Autism & Developmental

Face processing in children with autism spectrum disorder: independent or interactive processing of facial identity and facial expression?

Krebs et al. (2011) · Journal of autism and developmental disorders 2011
★ The Verdict

Autistic kids treat facial identity and expression as separate pieces—teach them independently instead of expecting integrated recognition.

✓ Read this if BCBAs teaching face-emotion skills to school-age clients.
✗ Skip if Clinicians serving only verbal adults with no social-curriculum duties.

01Research in Context

01

What this study did

The team showed faces to kids with and without autism.

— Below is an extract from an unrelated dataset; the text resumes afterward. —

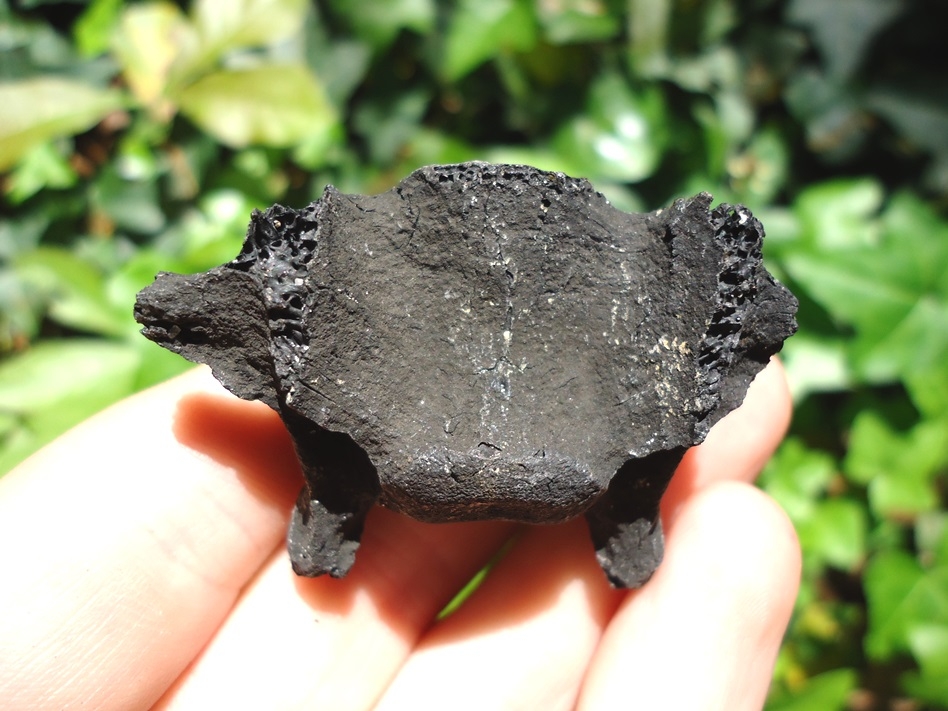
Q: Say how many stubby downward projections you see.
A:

Each face had two things to notice: who it was and what emotion it showed.

The kids had to pick out matches while the researchers watched for links between identity and emotion skills.

02

What they found

Autistic kids treated identity and emotion as separate jobs.

Typical kids blended the two clues, but the autism group did not.

The study calls this “independent processing” instead of “interactive processing.”

03

How this fits with other research

Cook et al. (2014) and Van der Donck et al. (2023) looked at autistic adults and saw normal face reactions.

Their results do not clash with the kid study; they just show the gap may close with age.

Hartston et al. (2024) adds that autistic learners build shaky “average” face templates, which helps explain why identity and emotion stay split.

04

Why it matters

Do not assume a child who knows Mom’s face will read Mom’s smile.

Teach identity drills and emotion drills side-by-side, not mixed.

Use clear, real photos and point out one feature at a time until the child links them on their own.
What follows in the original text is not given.